About a year or so post-acquisition, I began to wonder if I was ready for my next challenge.  With two little kids in preschool and a major house renovation underway, the timing wasn’t great.  So I decided I would stay in passive search mode for a while longer.  But then I happened to meet Ike Kavas, CTO of Ephesoft, and my ambition got the best of me.

Ike and his team had just spent two years in R&D quietly building a Big Data platform for advanced document analytics and unstructured data extraction, the likes of which the world had never seen.  Now he was looking for someone to help bring the platform to market.  He had me at “machine learning” and “open source”.

As we begin to execute our go-to market strategy, Ephesoft Insight is available for early adopters who embrace new technologies as way to try to solve existing problems in a new way.  For example, most Anti-Money Laundering (AML) practices at big banks rely only on structured data to crack down on fraudulent activity.  With Ephesoft Universe, AML can now include 100% analysis of unstructured data as well, by extracting and correlating information from millions of foreign invoices and identifying illicit transactions.  This could make a dent in the $600B per year business of trade-based money laundering (TBML).

Big Data is Calling

Thinking even bigger picture, we’re working with a medical center on a proof-of-concept to extract unstructured data from vast repositories of pathology reports, as a way to advance oncology research and improve personalized patient care.

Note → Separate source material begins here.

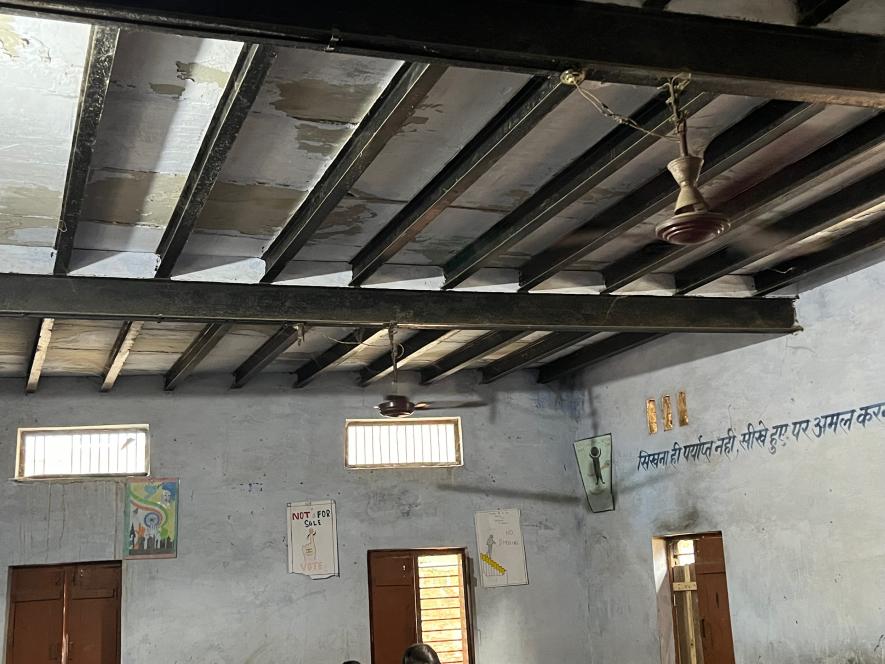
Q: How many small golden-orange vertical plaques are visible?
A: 3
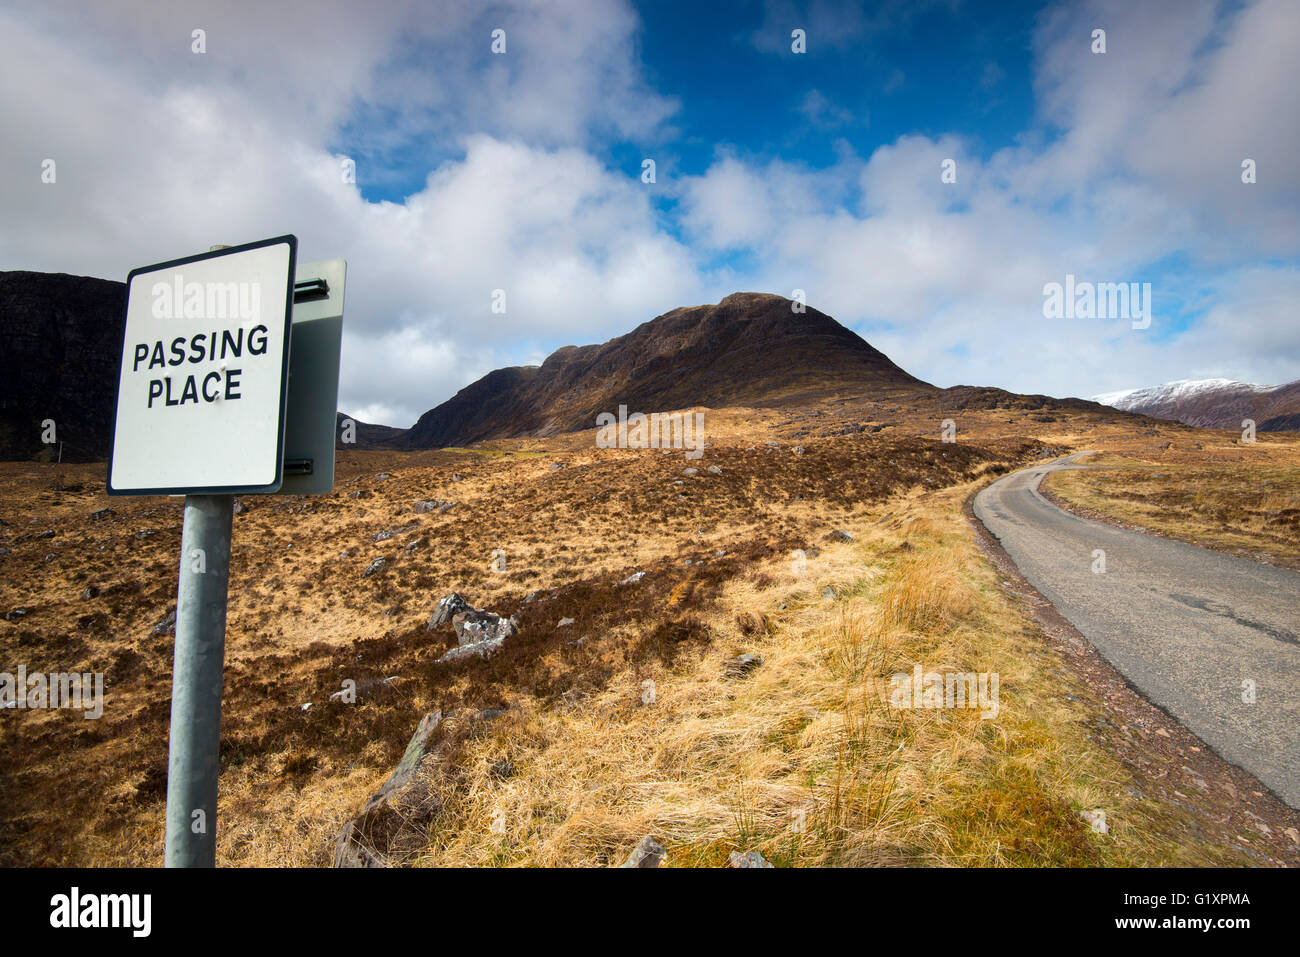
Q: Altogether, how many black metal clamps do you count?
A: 2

Sticking with what works, our initial focus is on three targeted verticals: government, financial services, and healthcare.  Partners and customers are bringing us new use cases within these verticals practically every day, and we’re working on the most repeatable ones that can drive the biggest impact.  Systems integrators who are already deploying multi-million-dollar Big Data architectures are starting to realize something is missing from their customers’ data lakes: unstructured data trapped on documents in content management systems.  Ephesoft plugs this hole, so the SIs are becoming part of our strategy as well.

It’s clear now that the world has fully embraced Big Data, and I have too.  Ephesoft has built something unique in this growing field, and we’re ready to share it.

Alexander Welsh is Vice President, Analytics Practice at Ephesoft.